• Brief
Search the records for the string "does", then copy each line that has it.

• Data provided
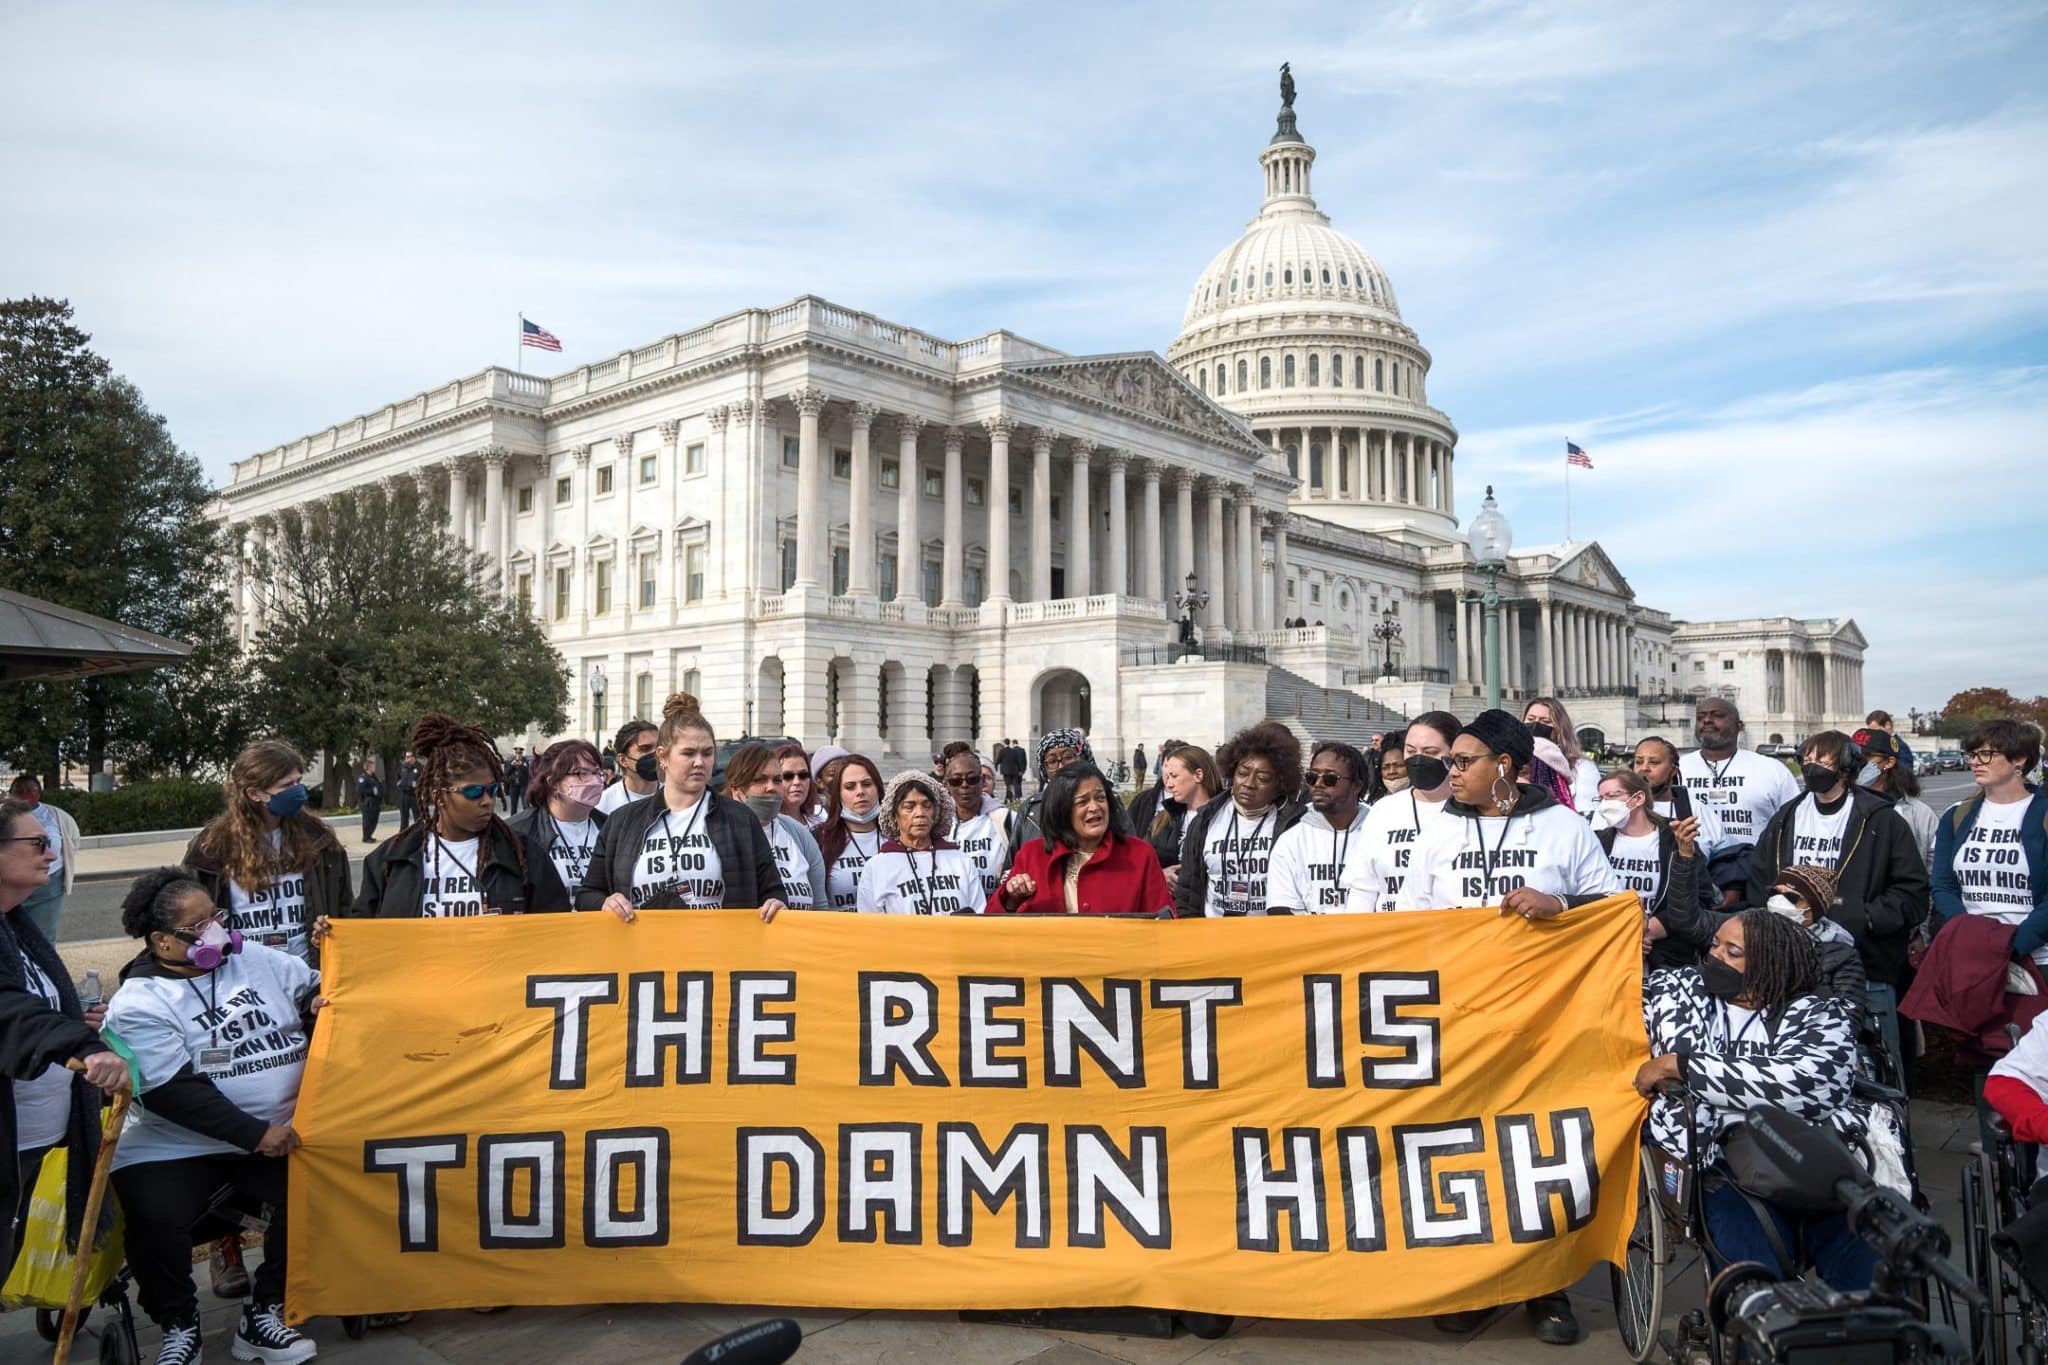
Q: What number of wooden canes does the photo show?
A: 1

---

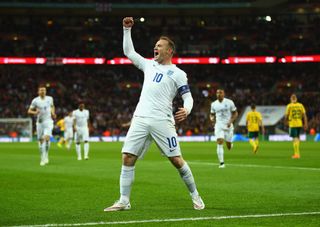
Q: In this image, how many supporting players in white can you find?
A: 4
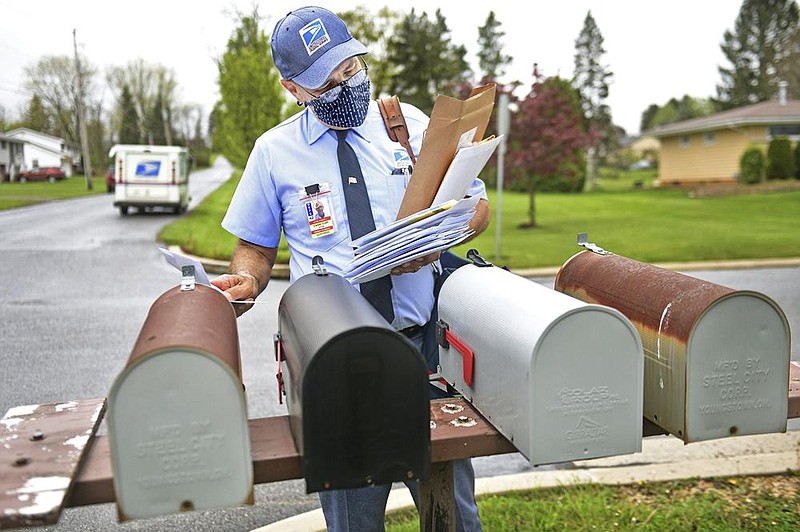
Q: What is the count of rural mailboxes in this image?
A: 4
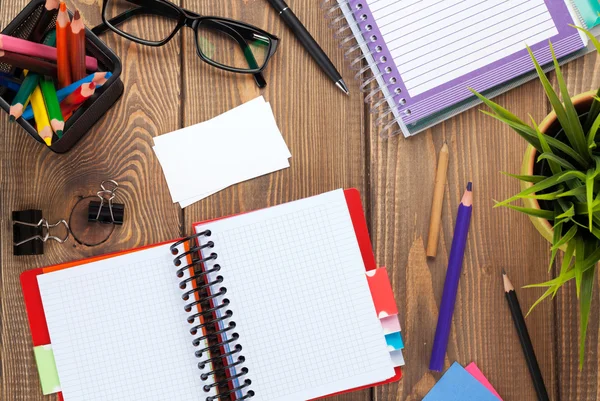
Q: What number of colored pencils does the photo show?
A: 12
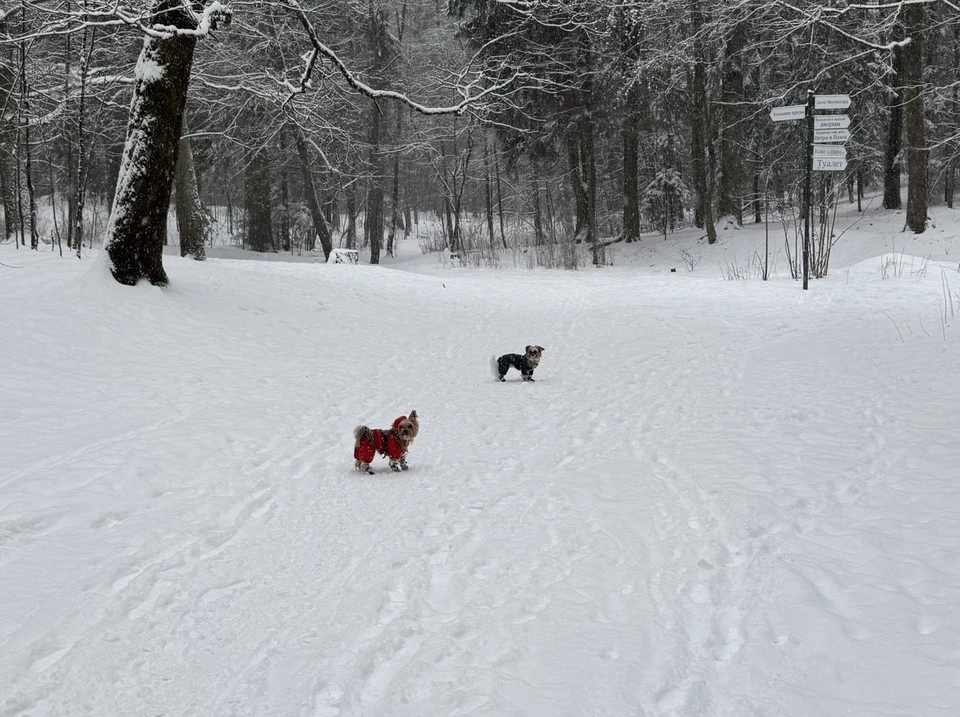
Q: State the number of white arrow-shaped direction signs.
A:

* * *

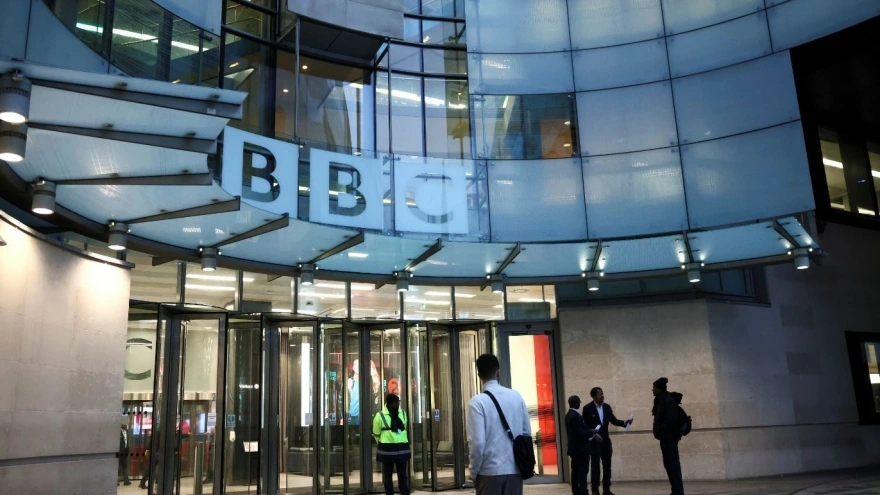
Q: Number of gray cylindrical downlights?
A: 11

• Answer area
Q: What number of wooden canes does the photo show?
Q: What number of colored pencils does the photo show?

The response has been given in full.